Niveau esthétisme, on ne peut pas dire que le film soit un bon élève. Si l'ensemble est filmé correctement, les décors sont d'un classicisme absolu sans volonté de les rendre glauques comme Ring a su le faire en mêlant ET le réalisme ET le malsain déteignant sur les moult paysages urbains. Classicisme absolu également pour l'aspect sonore qui ne nous arrive jamais dans le bon sens du terme aux oreilles. Pour l'interprétation des acteurs, Eun Seo-woo retiendra toute notre attention en incarnant cette fillette pouvant se montrer aussi attachante qu'effrayante en arborant en quelques secondes une mine d'une méchanceté pour le moins déstabilisante. Choi Ji-yeon tirera aussi habilement son épingle du jeu dans la peau de la collégienne faisant corps avec une névrose déviant de plus en plus dans la folie meurtrière. Mais en ce qui concerne le reste, tout ça est assez faiblard.
Je fermerai les yeux sur le doublage en français à vomir mais même en écartant ce point de vue, difficile de s'attacher aux personnages tant ils frôleront la série B. Assez frustrant.
A la fin de cette chronique, on pourrait s'attendre à un film globalement moyen n'apportant que peu de choses au style. Il est vrai que Phone ne sera pas du tout l'égérie de l'épouvante coréenne. Pourtant, il faudrait être malhonnête pour ne pas déceler de bonnes intentions, ainsi qu'un résultat qui, malgré tout, s'hérisse au-dessus de la moyenne habituelle bien faiblarde.

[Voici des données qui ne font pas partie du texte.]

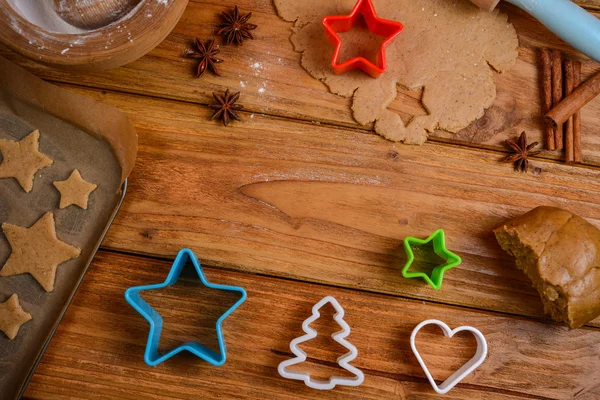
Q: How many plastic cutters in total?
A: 5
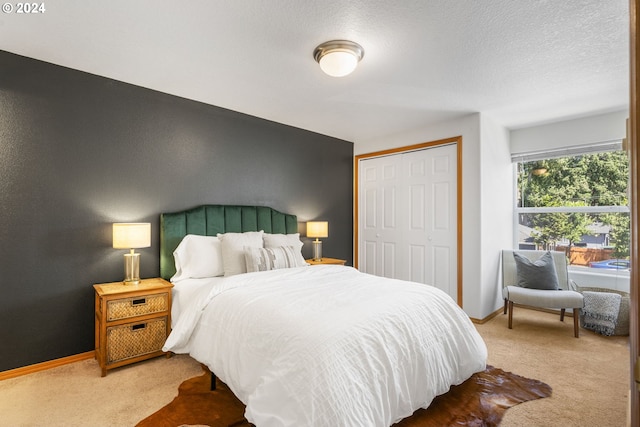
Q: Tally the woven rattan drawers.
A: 2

Si le métrage n'engendre pas la frousse escomptée, il arrive à titiller notre curiosité, nous donnant l'envie de connaître le fin mot de l'histoire, quand bien même il sera vite oublié. Les problèmes sont là et nous ne pouvons pas fermer les yeux dessus. Il arrivera aussi que l'on décroche par manque de gnac.
On ne s'étonnera aucunement qu'il ne puisse rivaliser avec Ring vu une fille aux cheveux longs moins marquante et surtout moins malsaine. Néanmoins, il faudrait être difficile pour lui mettre une note en-dessous du 10 car il a en poche quelques arguments intéressants à commencer par une tristesse palpable poussant sur une horreur tant existentielle que paranormale. La constatation de la pauvreté de l'épouvante contemporaine me fait dire que la séance fut agréable en dépit d'un travail pas spécialement génial mais dont le mérite est de dépasser un grand nombre d'ersatz d'épouvante. Et ça mes amis, c'est un point à tenir en compte. Une pellicule à réserver aux irréductibles du paranormal, les autres pourront passer leur chemin.